Nestled in the middle of the river, the Nile cuts between Zamalek and the rest of Cairo like a grand moat, ensconcing the island from the reaching arms of the city proper.  Cairo is like a hungry beast, devouring the desert, lurching off track, concrete skeletons of uninhabited buildings clamouring at the margins of the city. The downtown a museum of faded glory, ornate windows, cracked and chipped, grand hotels turned seedy one night stops. Torrents of people filling a labyrinth of buildings, off setting the brown. Brown dirt, brown walls, brown horizons. Without the people in it, Cairo would be like a post apocalyptic remnant of death after life, the cracked scale of a snake.
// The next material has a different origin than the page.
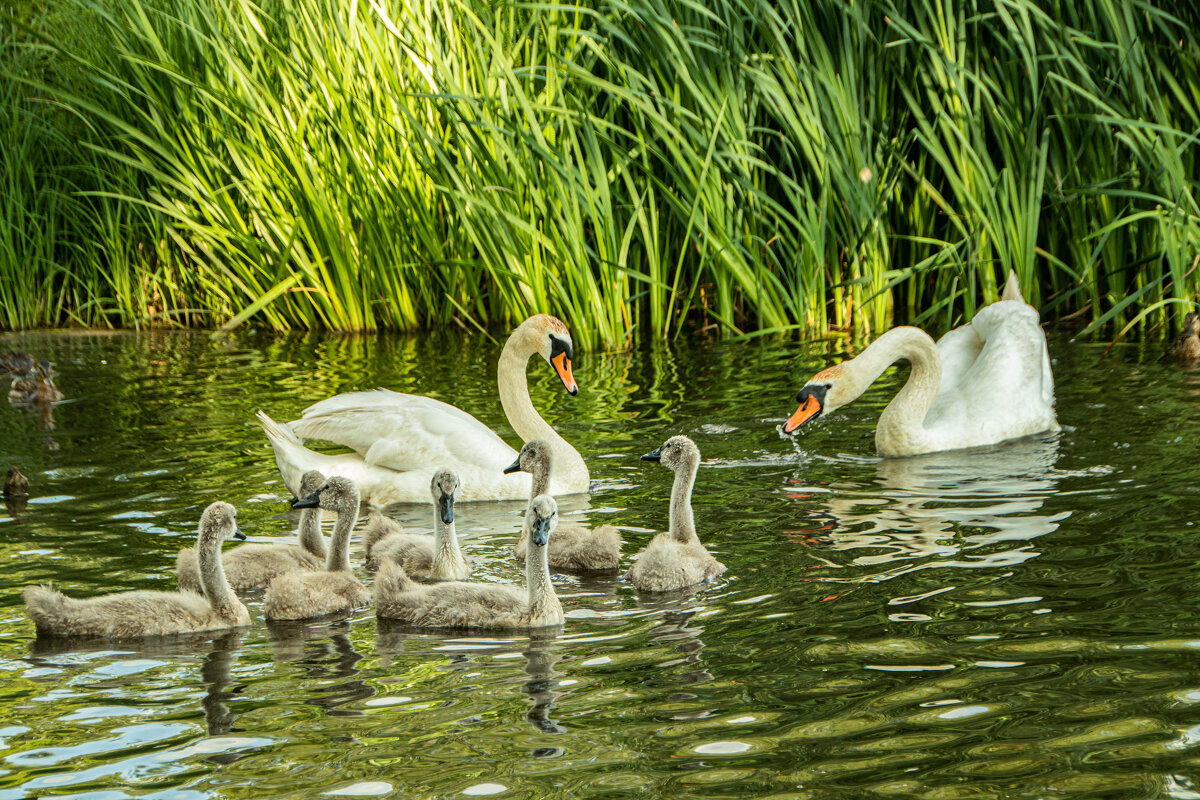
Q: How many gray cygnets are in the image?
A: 7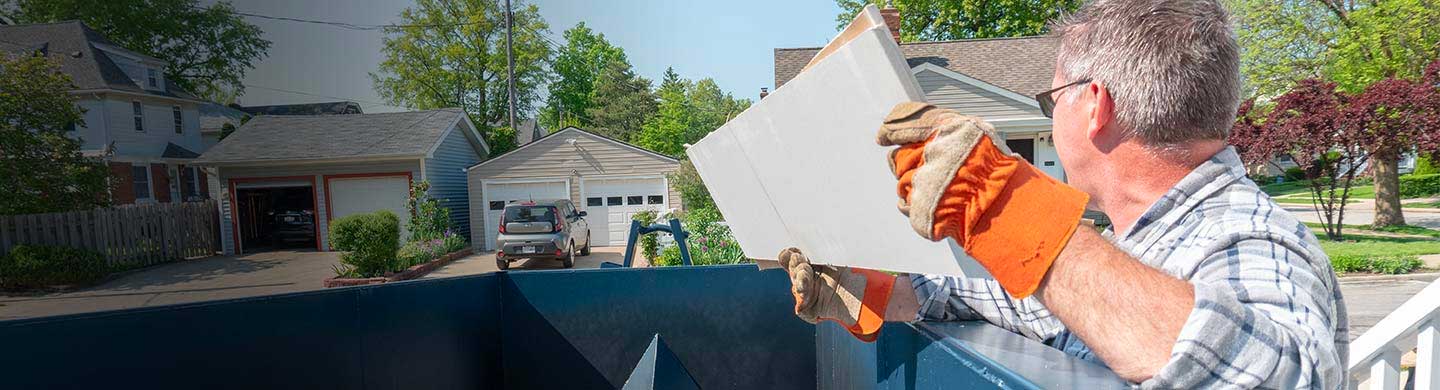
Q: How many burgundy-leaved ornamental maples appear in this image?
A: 1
The Lotus Hotel is in the centre of Downtown. On the 9th floor is a little bar, and an ugly restaurant. I don’t think anyone eats there, only French fries. The bar has quite the charm, though. There’s a fridge of Stellas, the local beer, and behind the bar a dusty mirror with some ancient bottles lined up along it – green Stellas which look like the beer turned to cough syrup 10 years ago, and a couple of some indistinguishable brown liquids. Dark wood paneling, neon pink lighting and chairs from the 60s lined up along the single wall. What Berlin tries to be, I always think when I go there. From the tiny balcony you can see Cairo – family homes constructed on rooftops, gardens of satellite dishes, cracked windows and ornate facades wasted under grime, an orange sky, and the sounds of the unrelenting traffic below.

I’d been in Cairo just a few weeks when I went to Lotus, back when everything was new and unusual and there were no memories or emotions attached to anyone or anything. Back when everyone I met was two dimensional and so was I. And slowly, slowly, meeting after meeting, people began to colour and become real and I found myself again here, living in Cairo.